§ Work instruction: Which lines of the listing below contain the word "number"? Copy each of them.

*** Given data ***

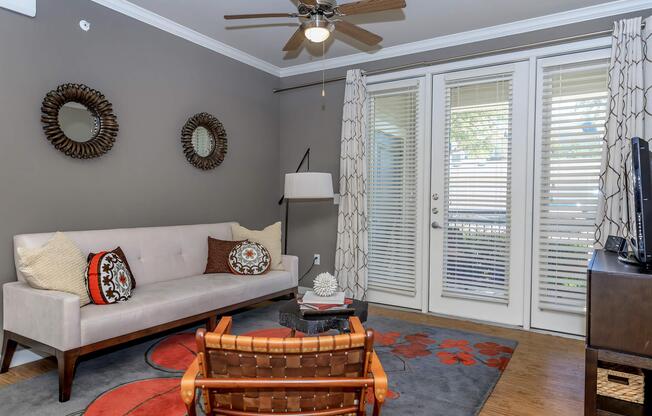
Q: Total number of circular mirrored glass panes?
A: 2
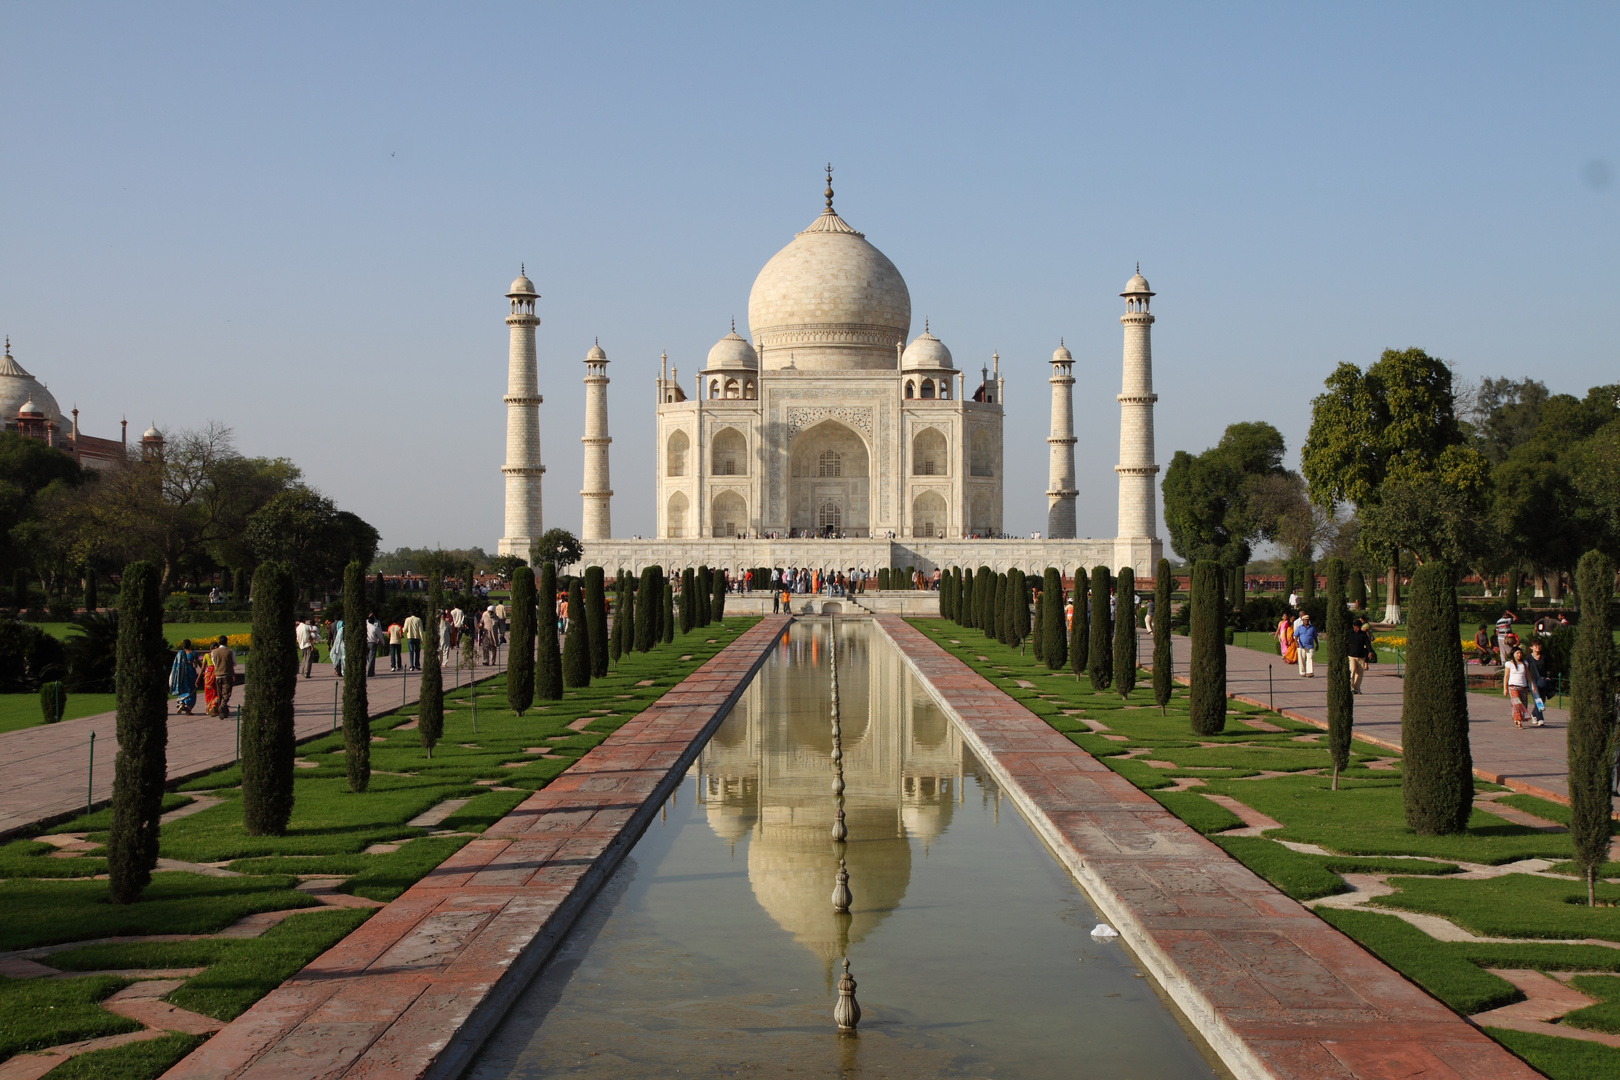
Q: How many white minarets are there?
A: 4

*** End of Given data ***
*** Given data ***

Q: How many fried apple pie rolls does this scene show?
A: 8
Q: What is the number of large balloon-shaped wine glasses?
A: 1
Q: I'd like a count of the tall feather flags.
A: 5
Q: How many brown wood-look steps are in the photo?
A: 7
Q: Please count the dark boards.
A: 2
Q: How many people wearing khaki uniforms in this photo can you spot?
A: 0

*** End of Given data ***

§ Response:
Q: Total number of circular mirrored glass panes?
Q: What is the number of large balloon-shaped wine glasses?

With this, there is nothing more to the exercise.